There are two key issues that could complicate the creation of a California Sports Authority. First, many of the states with successful sports authorities, such as Arizona and Maryland, have a single dominant metropolitan area. California’s recent stadium woes, by contrast, have often pitted different California cities against each other.

Second, it is unclear what funding mechanism a statewide sports authority could tap into. The standard ones don’t make sense, Steinberg said. For instance, Maryland funds their authority via the state lottery, but California’s lottery funds already are claimed, mainly by education.

Revenue bonds aren’t really an option, Steinberg said, because they would require arena revenue to pay off the bonds rather than going to teams and leagues. Finally, there is little appetite for California taxpayers funding stadiums via general-obligation bonds. This is painful lesson from his Sacramento arena experience. He represented the Maloofs in early negotiations around Measures Q and R, which would have provided county tax funds to build the Kings a new arena. Neither measure got more than 25 percent of the vote.

“The public is just plain not going to float the money for an arena in Sacramento,” Steinberg said. “That’s pretty clear.”

Karnette said her opposition to state-based financing for sports arenas “doesn’t mean I’m against new ideas.” After all, she said, the state has an interest in keeping its professional sports teams, Karnette said, because they create “a positive regional economic ripple.”

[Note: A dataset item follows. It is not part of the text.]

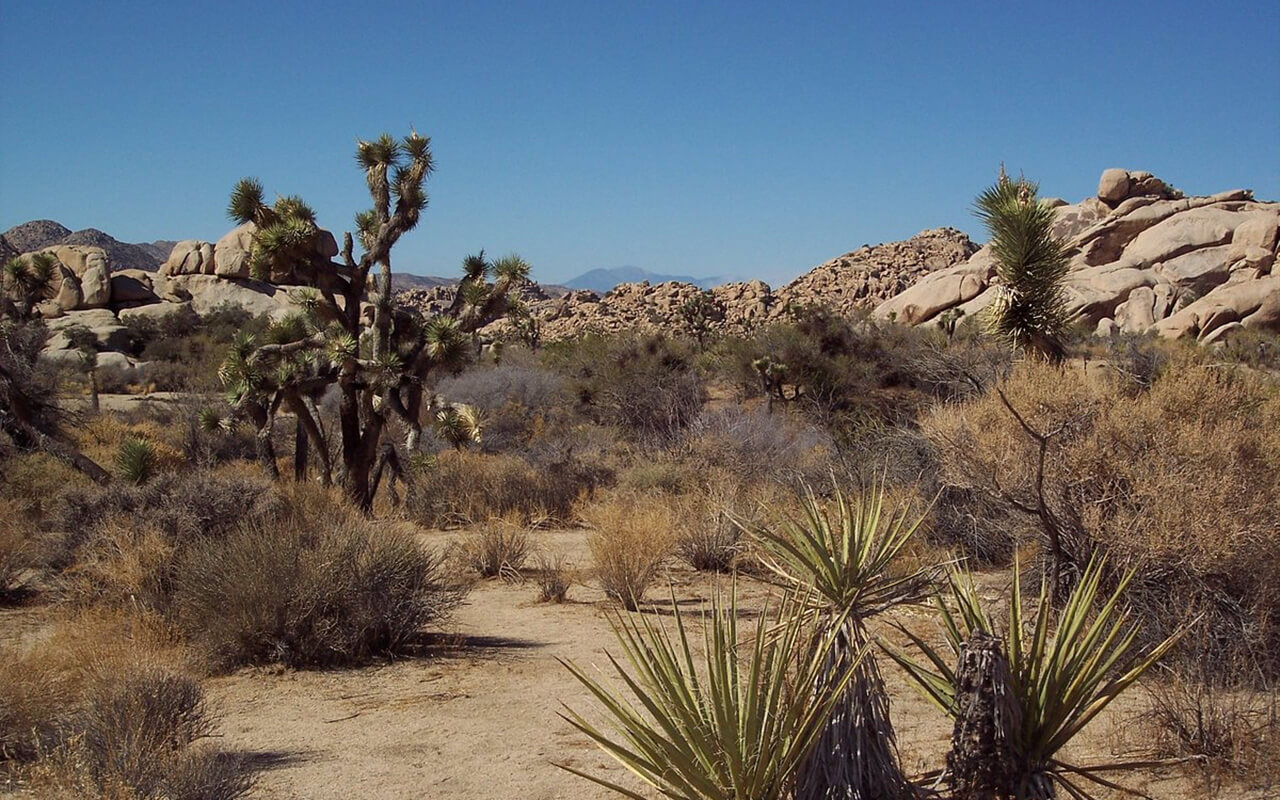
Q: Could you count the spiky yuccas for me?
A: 3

Dean Munro, executive director of the San Jose Sports Authority, said establishing a statewide body is a “terrific idea.” However, he said there are two basic models for a state sports authority. The version Stern appears to be promoting, Munro said, would exist mainly a means for the state to finance stadiums–and probably would not fly in California.

“Who pays the mortgage, that’s the $64,000 question,” Munro said. “Most people would probably say it’s best if it’s a local responsibility.”

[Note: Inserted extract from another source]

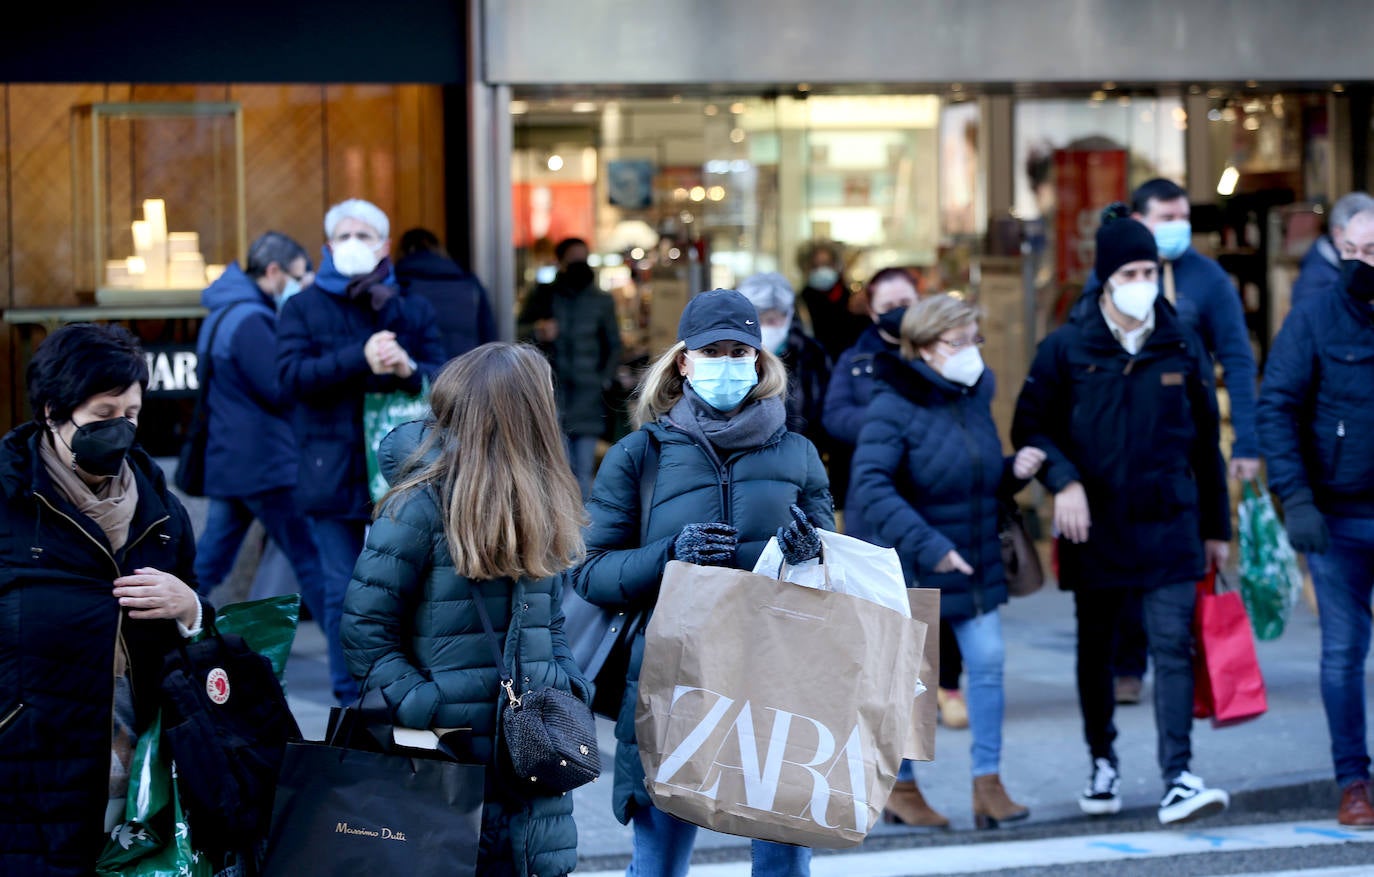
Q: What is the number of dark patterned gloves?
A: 2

The more appropriate version for California would be an “event-based” body, he said. Florida has used this model successfully with its decade-old Sports Authority, which balances the needs of many large cities. Its main role would be to bring one-shot events to the state; it could also take on a role of helping arrange, but not providing, stadium funding.

Such a body might also play peacemaker among California’s competing cities. This is could be an important role, given how inter-city conflict has been a dominant theme in recent California sports history.

Witness the oddly-named Los Angeles Angels of Anaheim. When the baseball team came out with this moniker in January 2005, the city of Anaheim sued to force them to take “Los Angeles” out of it–and lost.

Since then, full-scale metropolitan warfare over teams has erupted in the Bay Area. Last month it was widely reported that the Oakland Athletics would be taking their quest for a new stadium to nearby Fremont, while the San Francisco 49ers would be planning a similar move to Santa Clara. This latter situation has caused a negative economic ripple in San Francisco, which promptly dropped a bid for the 2016 Summer Olympics, because the 49ers new stadium was central to those plans.

It also prompted Assemblyman Mark Leno, D-San Francisco, to float legislation denying both the words “San Francisco” and even the name “49ers” to the team. Leno’s office has dropped the idea and otherwise declined to comment for this story. However, Senator Dianne Feinstein is looking at similar action in Congress.